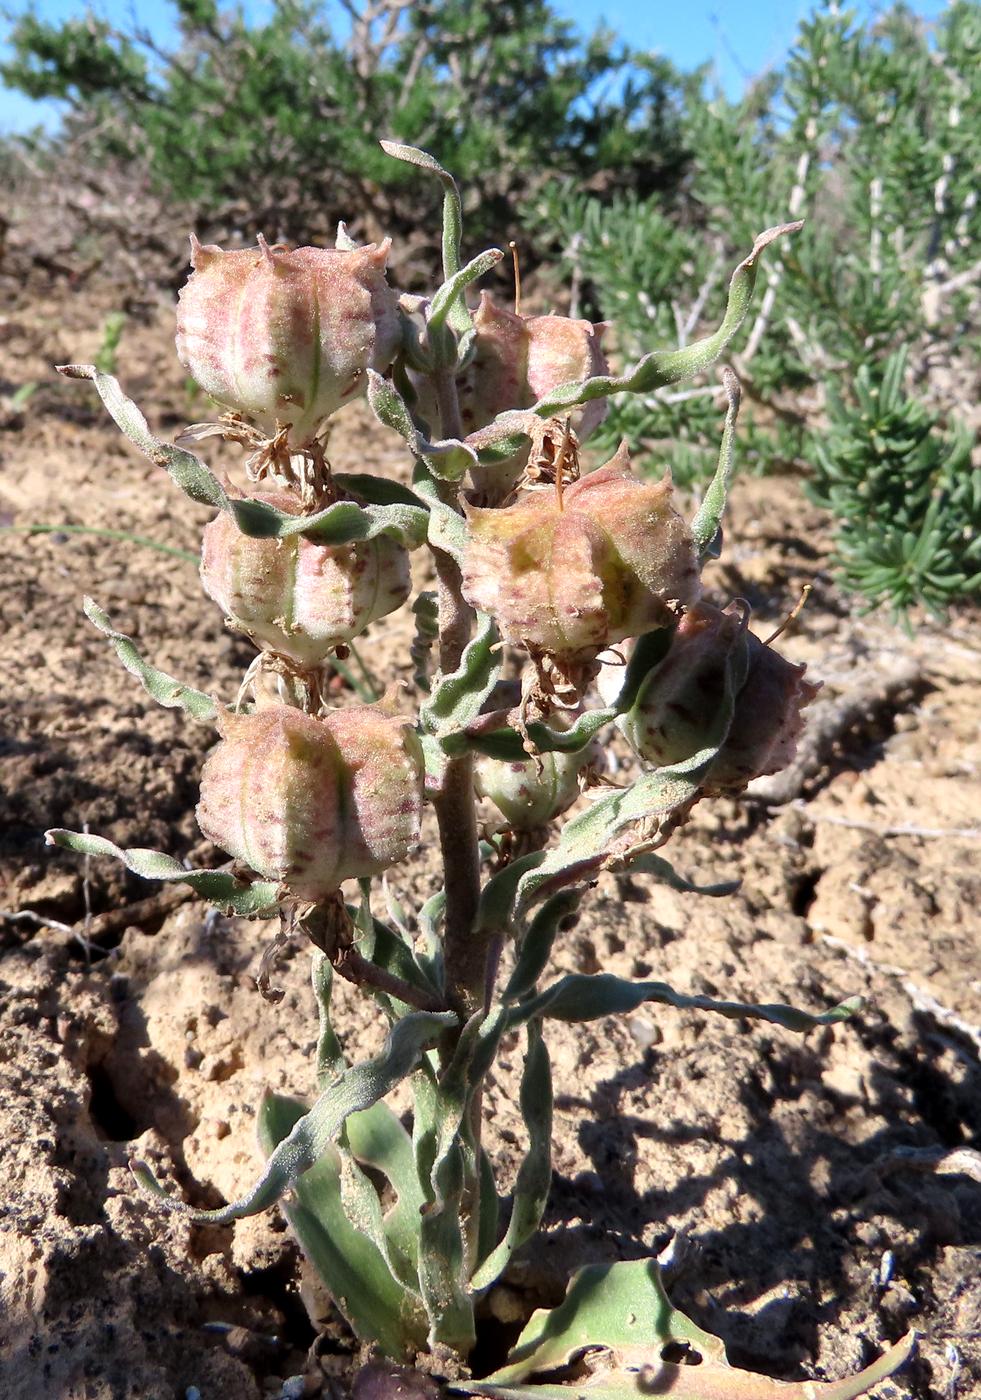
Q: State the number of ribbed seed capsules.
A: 7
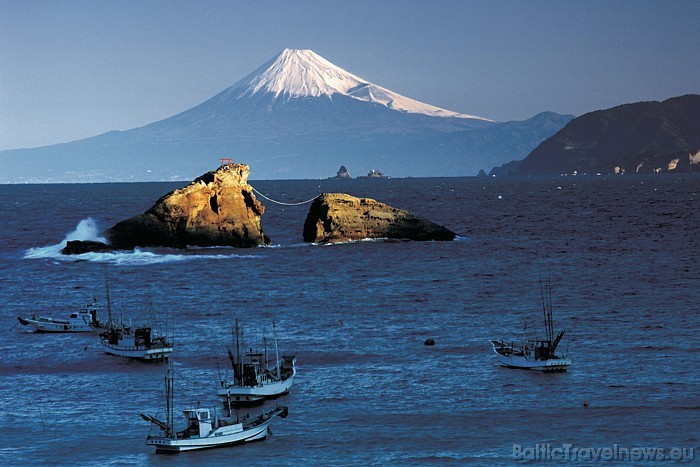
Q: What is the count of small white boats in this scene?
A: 5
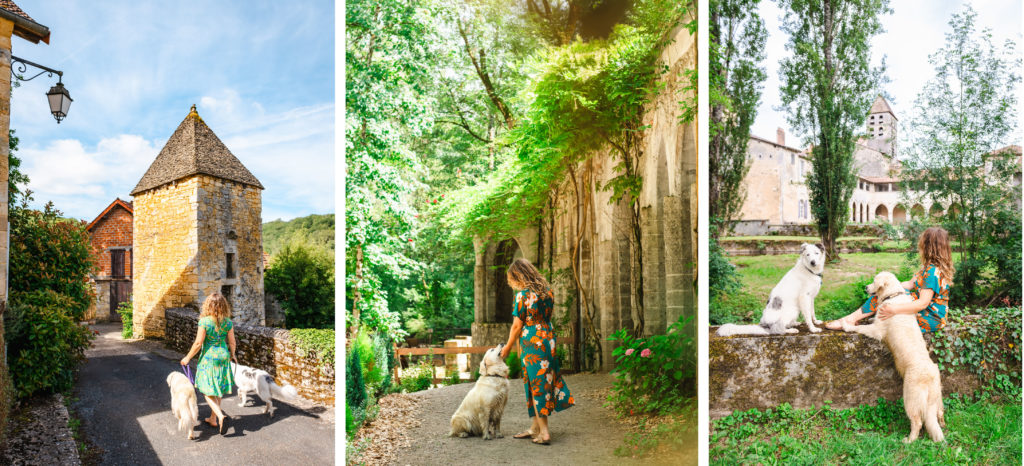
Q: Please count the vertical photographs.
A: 3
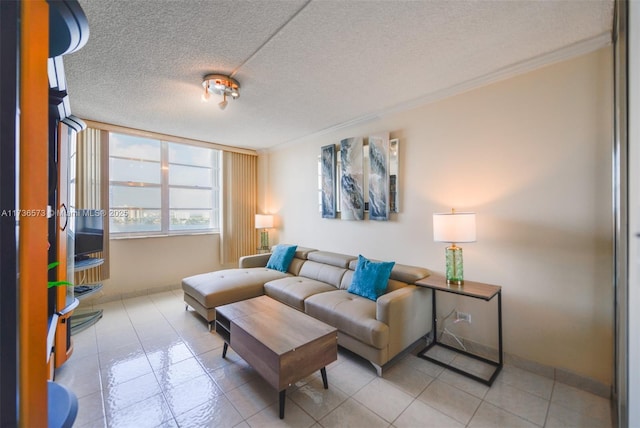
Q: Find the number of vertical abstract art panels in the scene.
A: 3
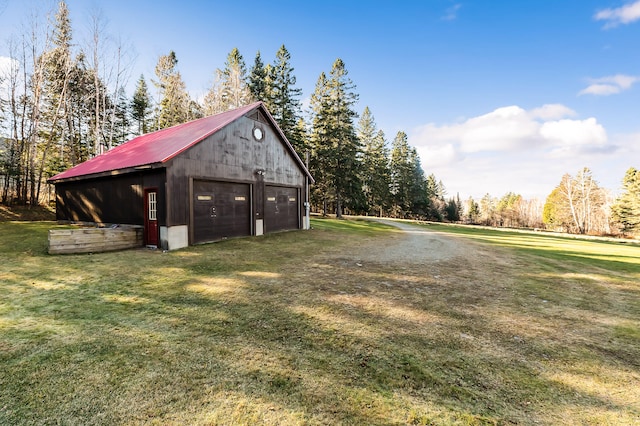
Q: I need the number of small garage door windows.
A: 4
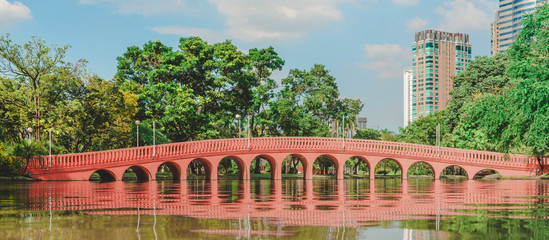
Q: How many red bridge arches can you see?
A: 13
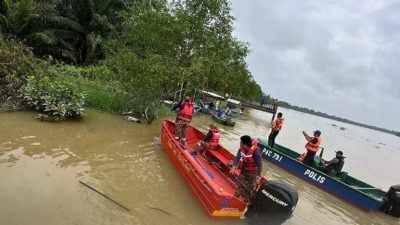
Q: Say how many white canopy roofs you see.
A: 2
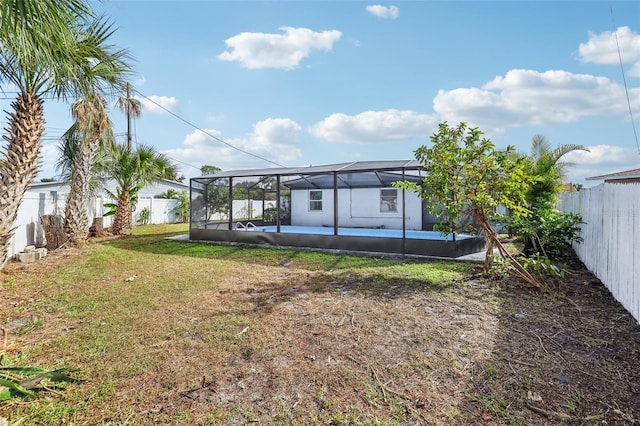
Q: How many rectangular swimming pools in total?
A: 1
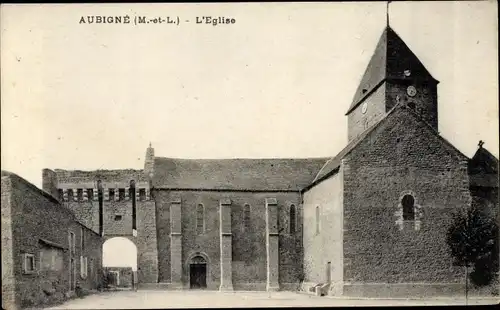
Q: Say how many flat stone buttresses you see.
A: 3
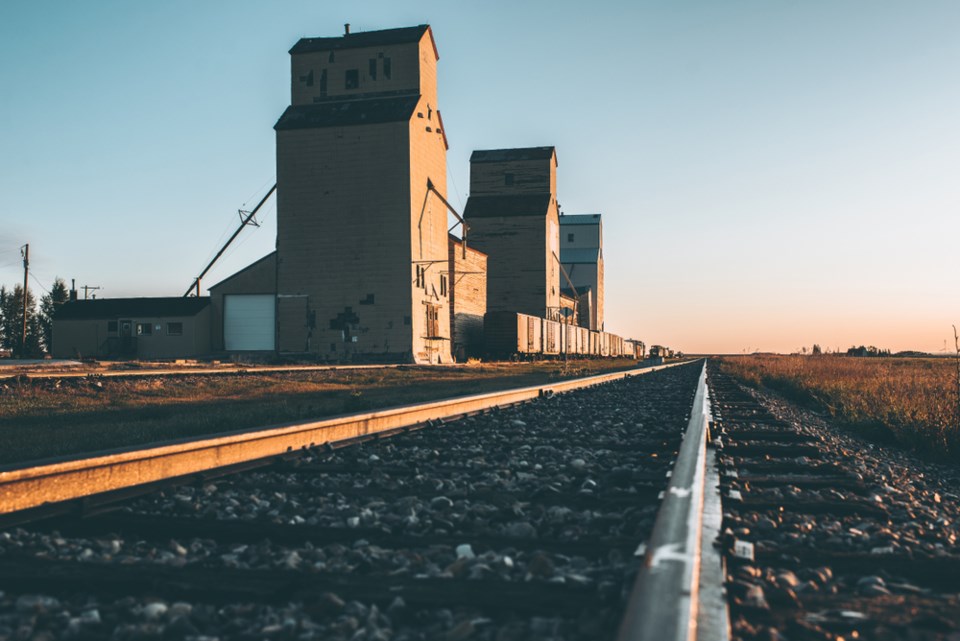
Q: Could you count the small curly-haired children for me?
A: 0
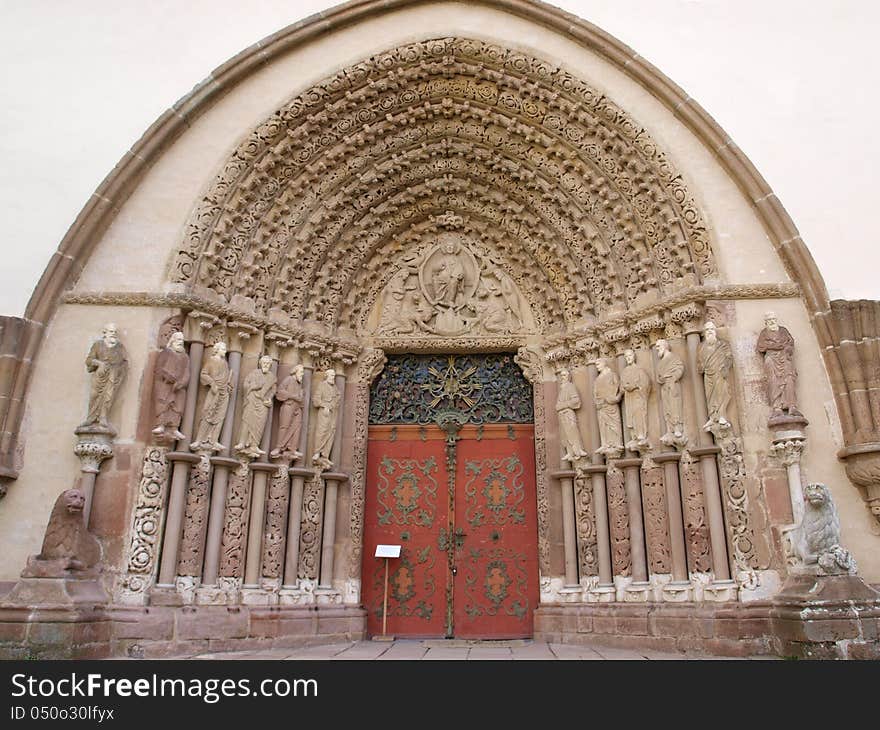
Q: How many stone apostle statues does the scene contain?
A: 12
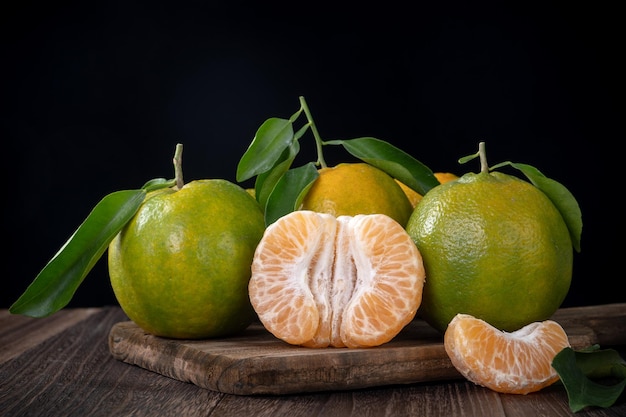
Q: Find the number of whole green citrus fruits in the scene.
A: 2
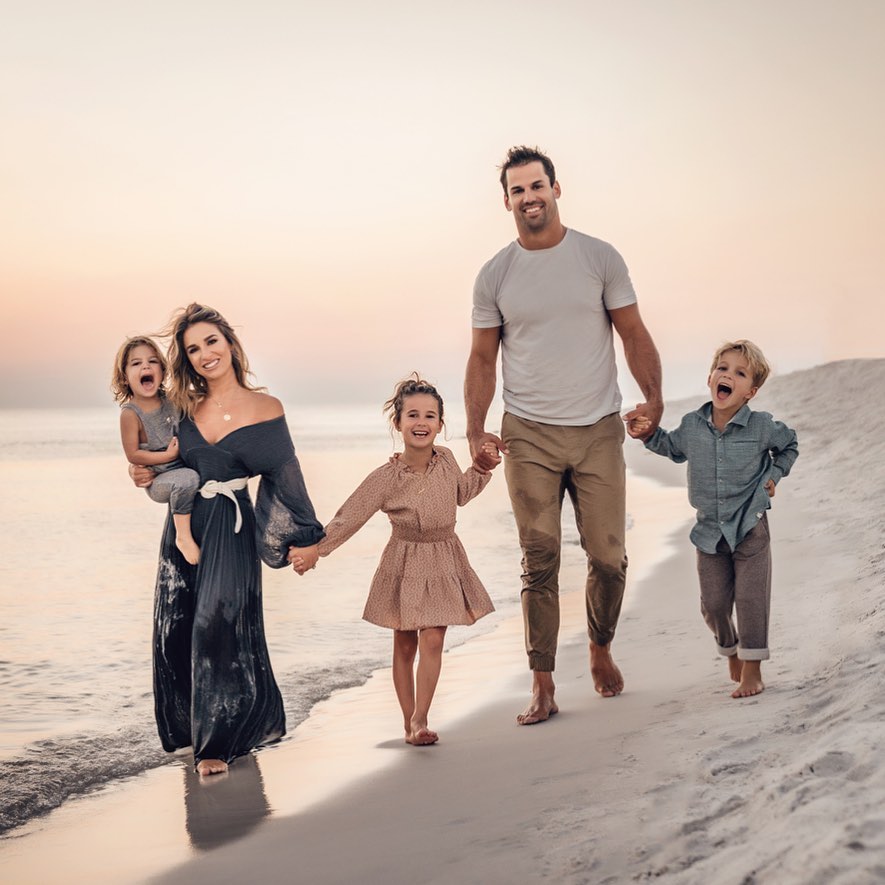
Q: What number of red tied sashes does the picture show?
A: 0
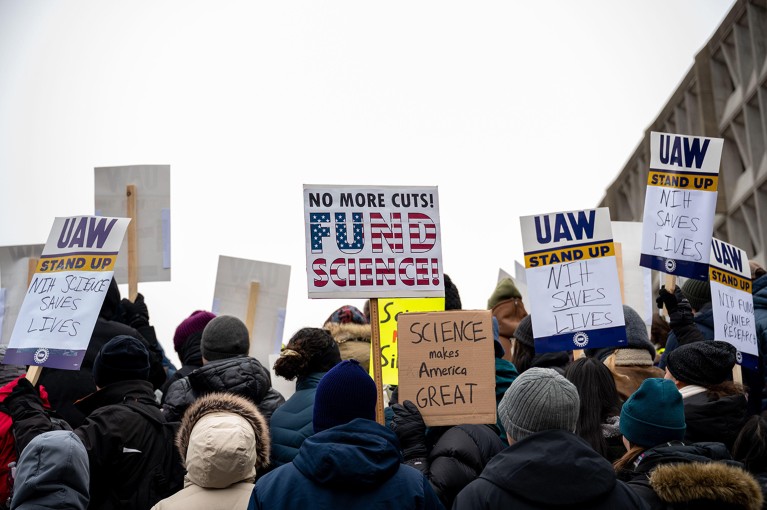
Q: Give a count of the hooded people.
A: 2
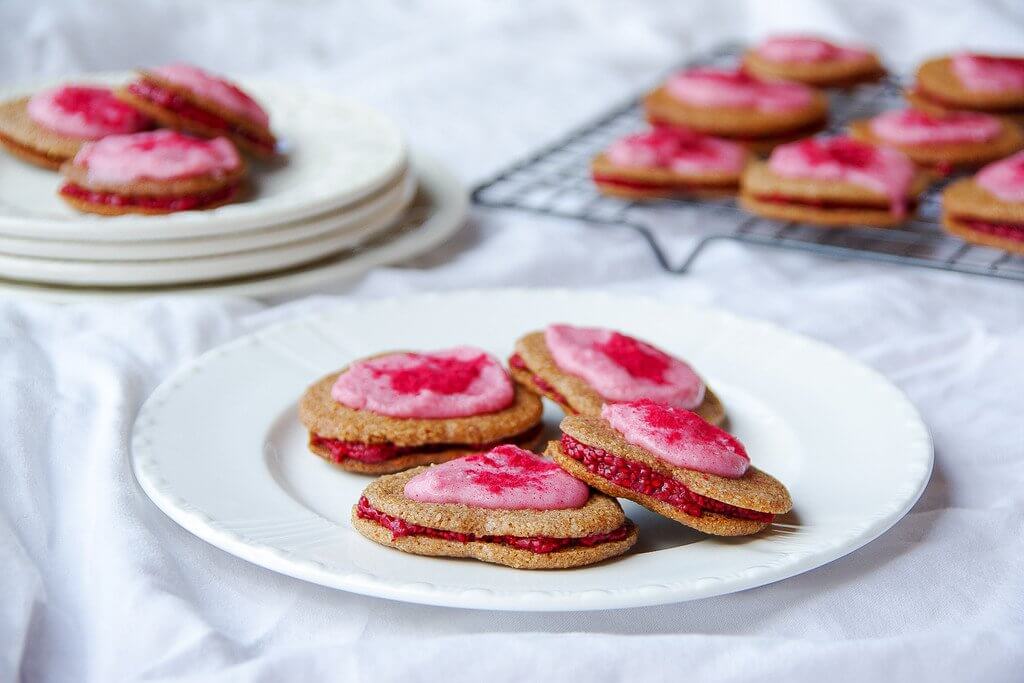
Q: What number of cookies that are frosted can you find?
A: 14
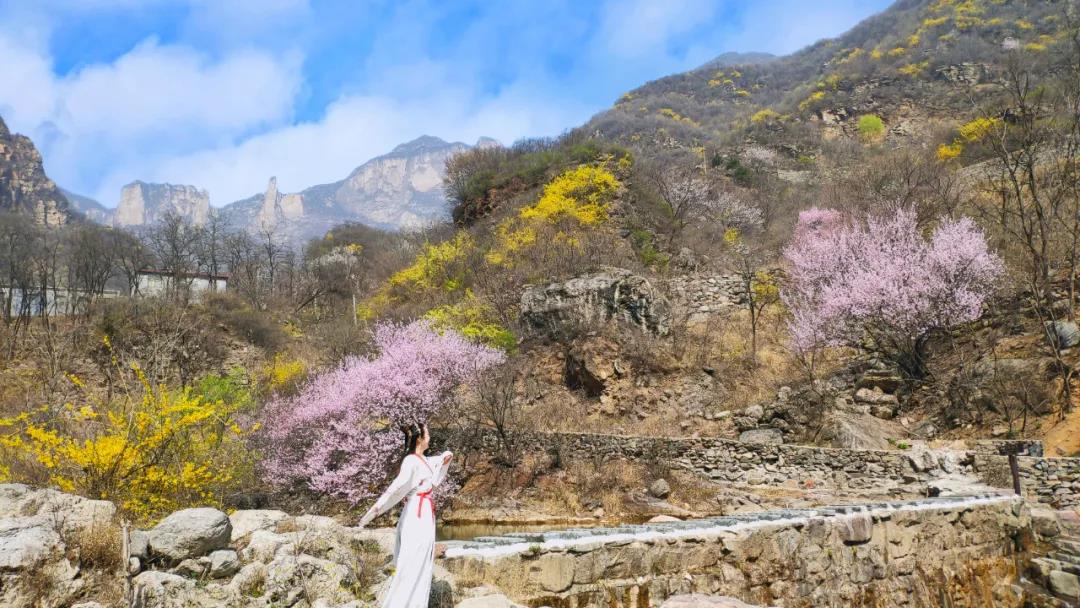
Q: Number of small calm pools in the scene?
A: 1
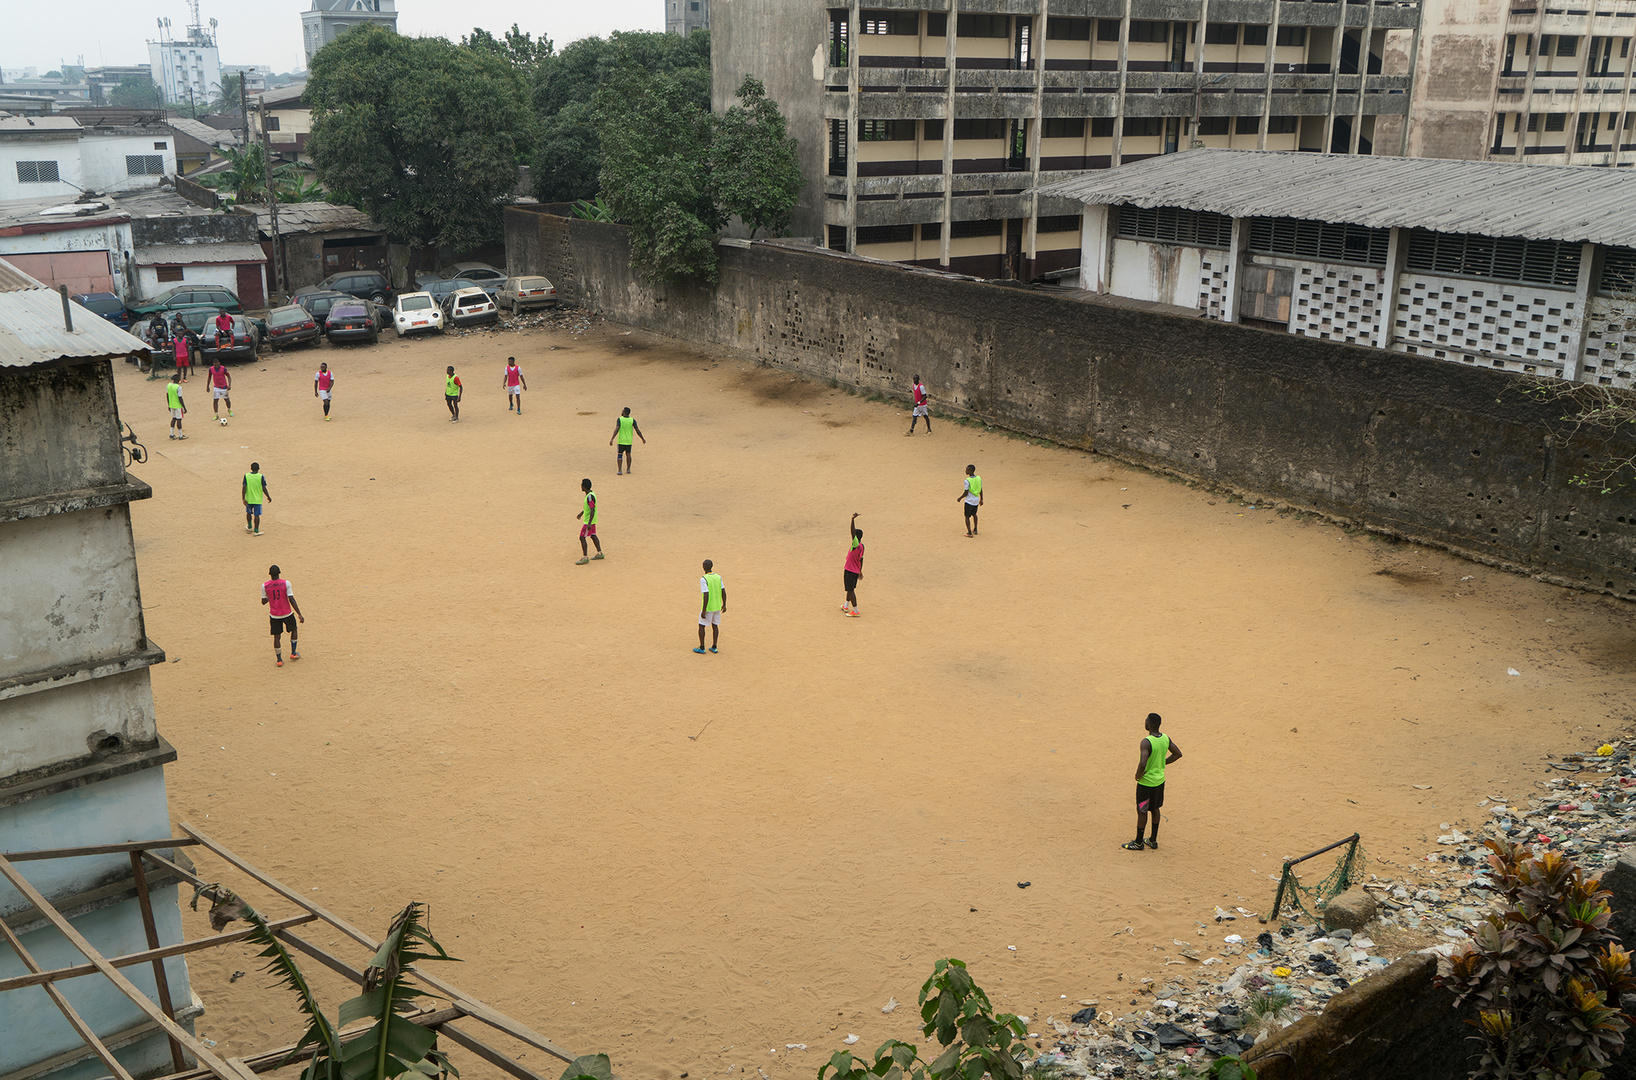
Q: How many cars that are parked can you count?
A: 15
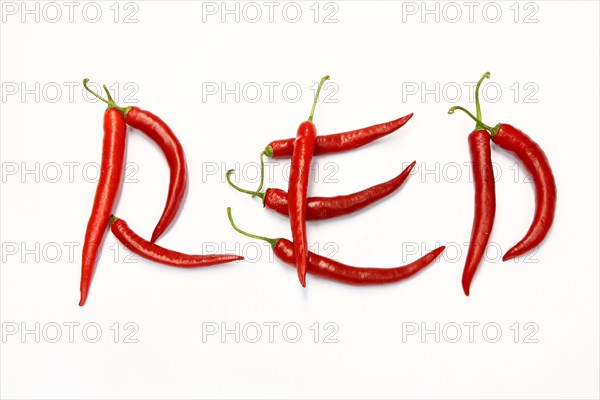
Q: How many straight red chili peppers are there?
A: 3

> **EXERCISE PROMPT**: Which lines of the records above contain the word "many"? Copy each of them.

> **RESULT OF THIS TASK**:
Q: How many red bridge arches can you see?
Q: Say how many white canopy roofs you see.
Q: How many rectangular swimming pools in total?
Q: Say how many flat stone buttresses you see.
Q: How many stone apostle statues does the scene contain?
Q: How many cars that are parked can you count?
Q: How many straight red chili peppers are there?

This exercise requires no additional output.